In the sheds, my LED bars are pulling exactly what they should pull, thank goodness, although it would be neat to be able to say that I'm using even less power than anticipated and still competing with solar-grown crops.

This is actually a huge story I'm sitting on involving this fraud. China appears to regularly do this, and as a result many consumers are being taken for a ride while some of the more aware resellers continue to perpetuate lies to keep the product flow going. I've seen it already - "240w panel only draws 120w due to line purity."

It's very widespread. Am I the only one with a conscience? How do I handle this? I've contacted the Department of Commerce, I guess I should also contact the local or state DA. Any other people I should contact?

User Journal

Journal Journal: Near completion of prototype LED bar

I'll be doing a quick run out to the UK in just a couple of days to examine and test the new prototype bar I specified for my parent company and their NFT systems. Remote testing so far isn't giving me much of the information I require (primarily because the numbers are near-meaningless to anyone but myself, and I'm not getting all of the numbers I need from the people I'm asking to collect the data.) I am hoping these OSRAM Platinum Dragon diodes are going to do the job.

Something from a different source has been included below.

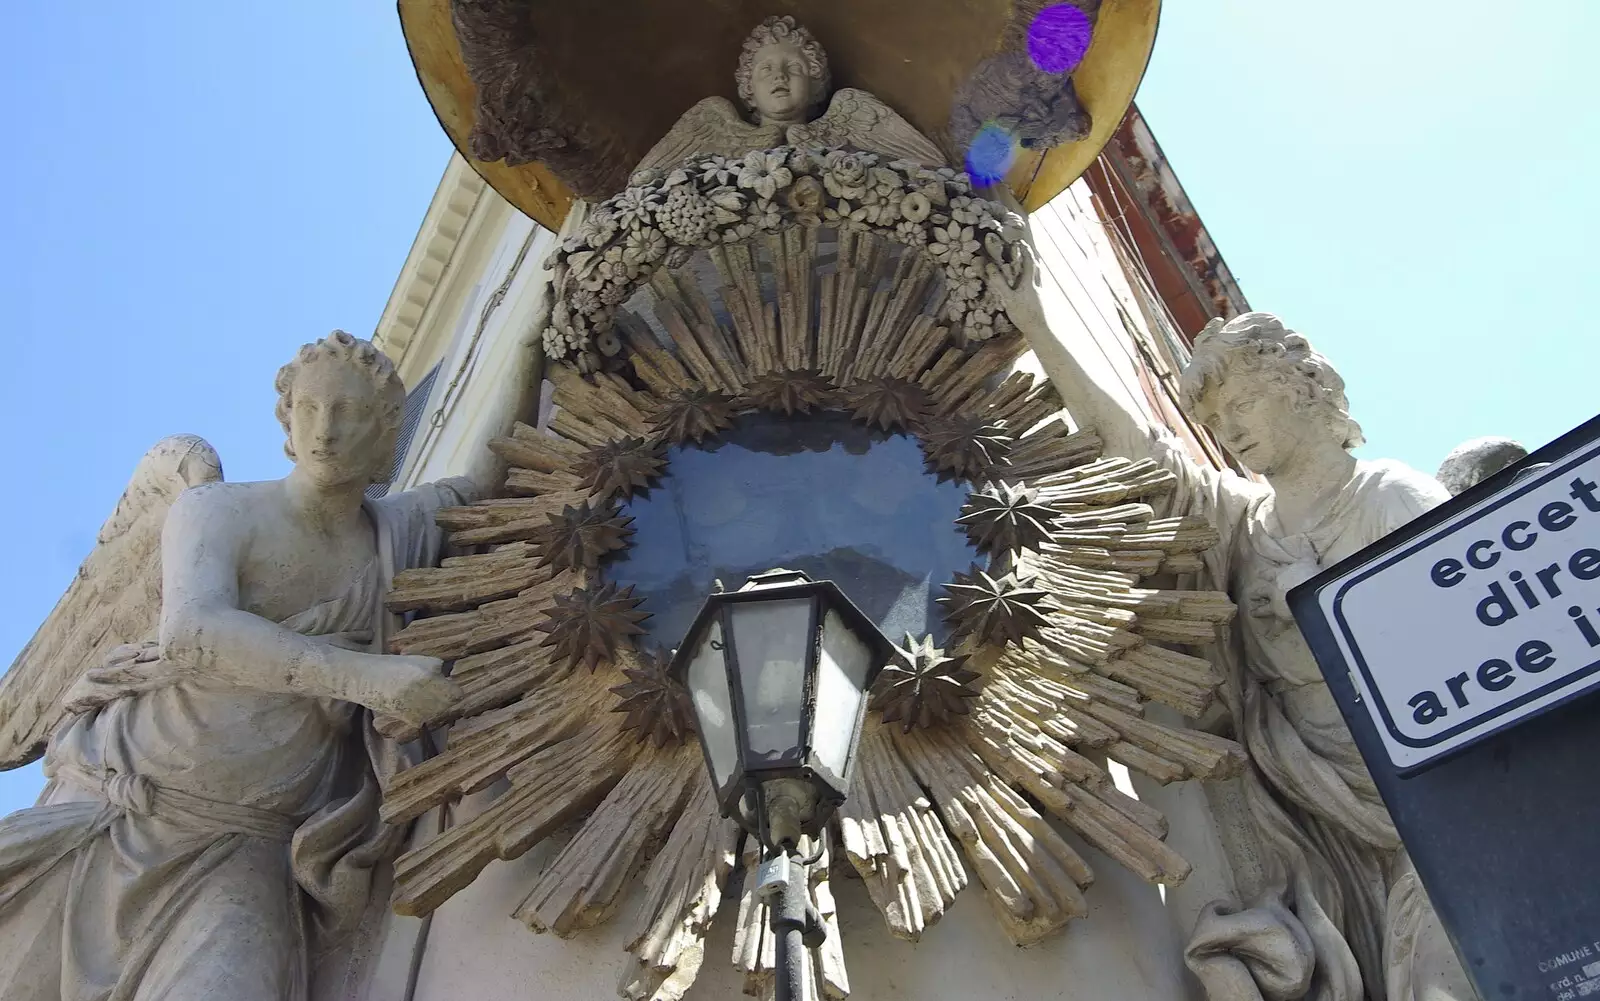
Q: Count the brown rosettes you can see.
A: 11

I don't like underdriving 3w diodes to 1w but this might be the easiest thing to do for thermal management. We shall see.

This should prove to be an interesting, informative, and entertaining trip, provided my current head cold is dismissed by the time I must travel out there.

Oh boy, the TSA is going to love me and my metal leg!

User Journal

Journal Journal: Problems with customers 1

Customers are coming to me, understandably quite disappointed in prior purchases of equipment.

I've been noticing a very disturbing trend recently as more and more come to me - it seems advertisers are selling panels saying "1200watt panel, uses only 540 watts!" and these people are expecting 1200w of LED performance.

This isn't good for them, nor is it good for me. I'd love to help them out but I'm not entirely sure how. The best advice I can give so far is to tell them to return it if within the return period, or else try to resell the panel to recoup their losses.

How else am I to help them? I don't want to say 'lawyer up' though I have the feeling that's going to have to be their next step for a resolution to this dishonest advertising.

User Journal

Journal Journal: High-Output CCFL

I want to conduct an experiment but I need to find proper CCFL tubes. They need to hit certain peak wavelengths. So far the only directly targeted one of four wavelengths I need that I have found is an Actinic CCFL. That handles 420nm, now I need something for 460, 630, and 660.

Hopefully they're all the same 3.6W tube at 300mm.

This might lead to something not as long-lived as the LED bulb but I won't need to worry about heat-induced failure, nor cooling. I'm not trying for massive plants, this will be more for multi-stack NFT systems.